When a line in the records contains the string "blue", copy that line.

## RECORDS TO PROCESS
◆ ◆ ◆ ◆ ◆
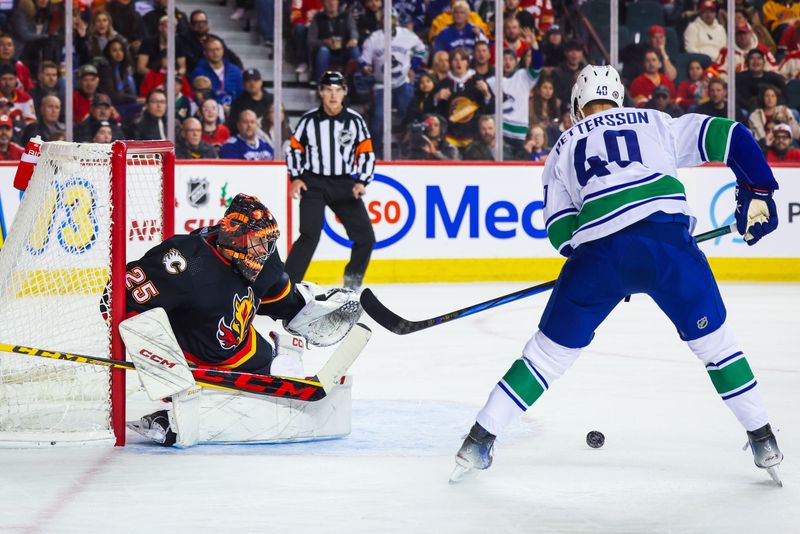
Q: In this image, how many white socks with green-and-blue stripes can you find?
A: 2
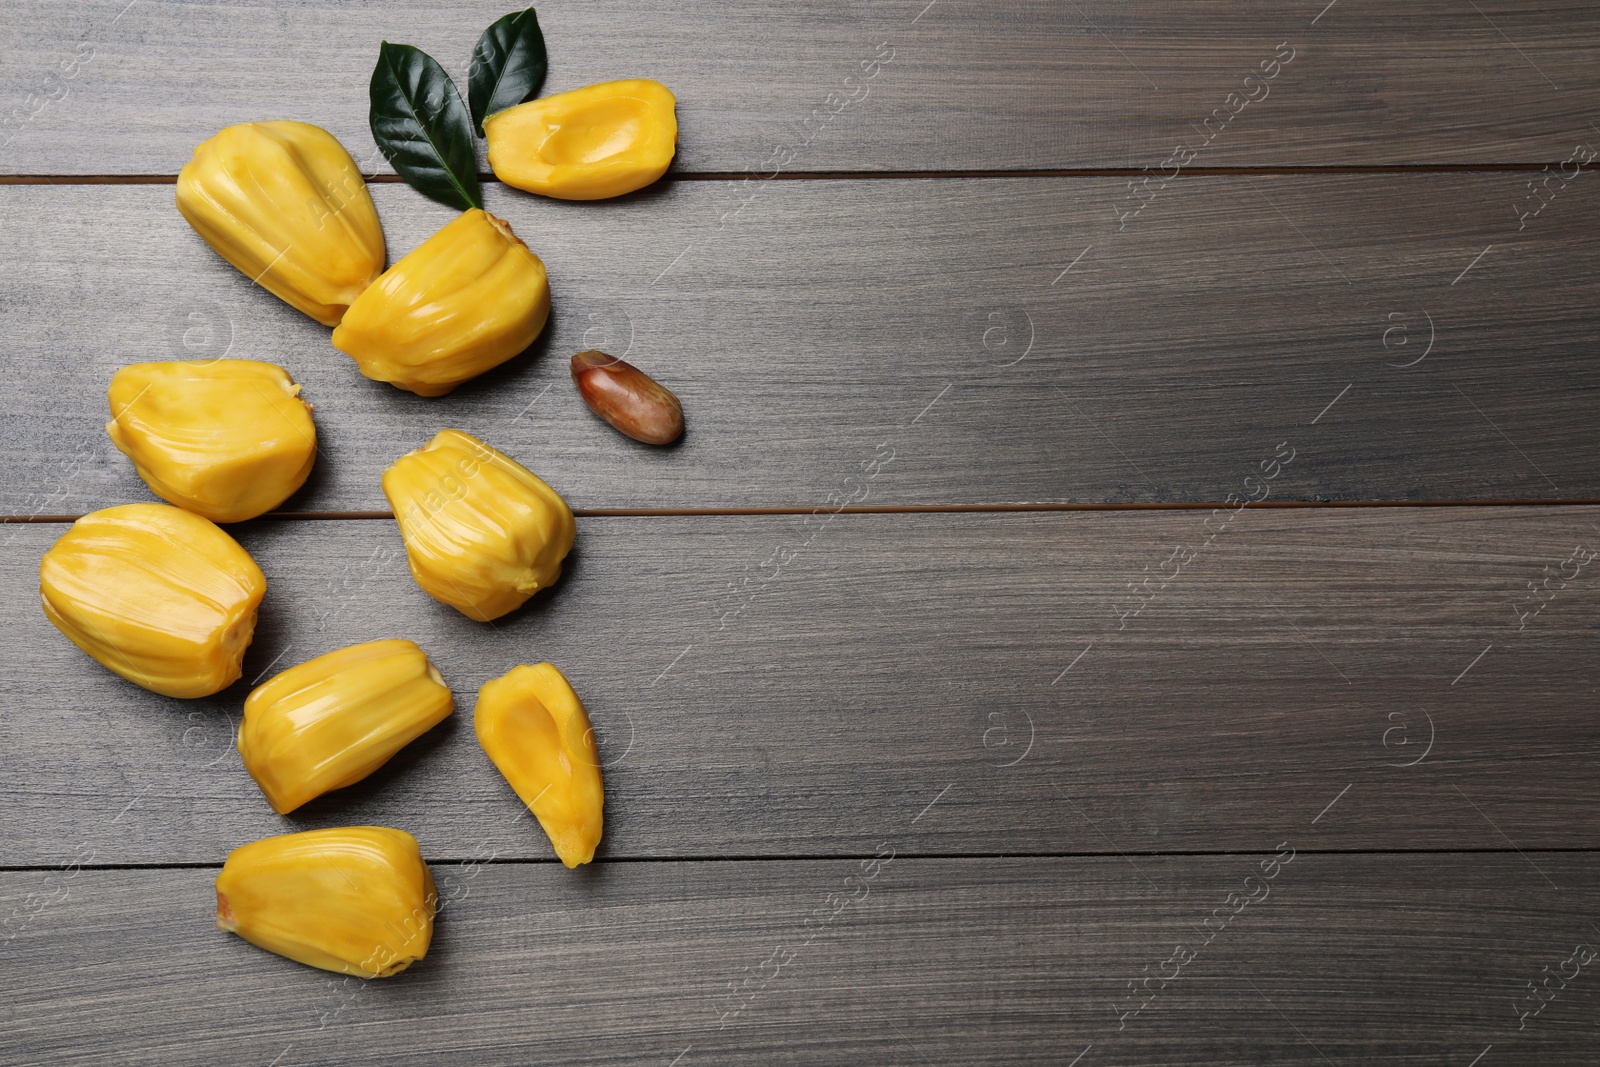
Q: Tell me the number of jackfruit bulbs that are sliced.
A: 2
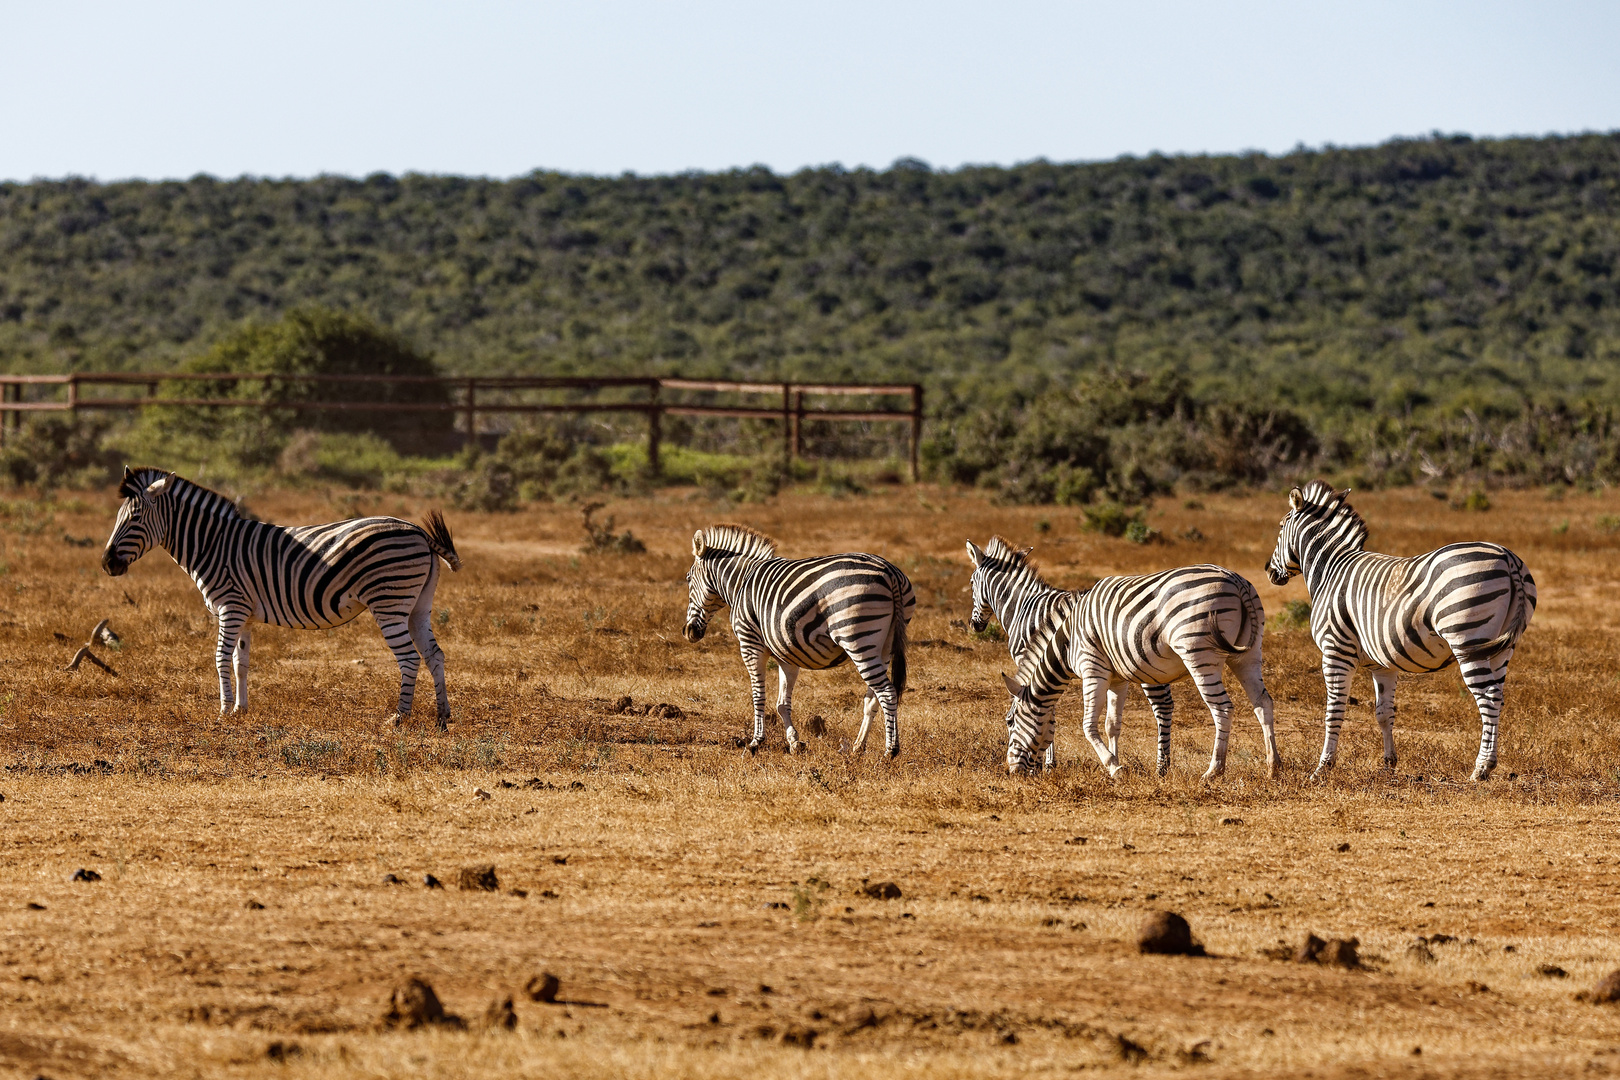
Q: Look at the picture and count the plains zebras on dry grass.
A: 5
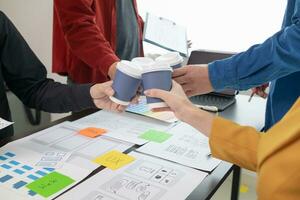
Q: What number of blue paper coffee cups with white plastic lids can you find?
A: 4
◆ ◆ ◆ ◆ ◆
## OUTPUT BELOW
Q: In this image, how many white socks with green-and-blue stripes can you find?
Q: What number of blue paper coffee cups with white plastic lids can you find?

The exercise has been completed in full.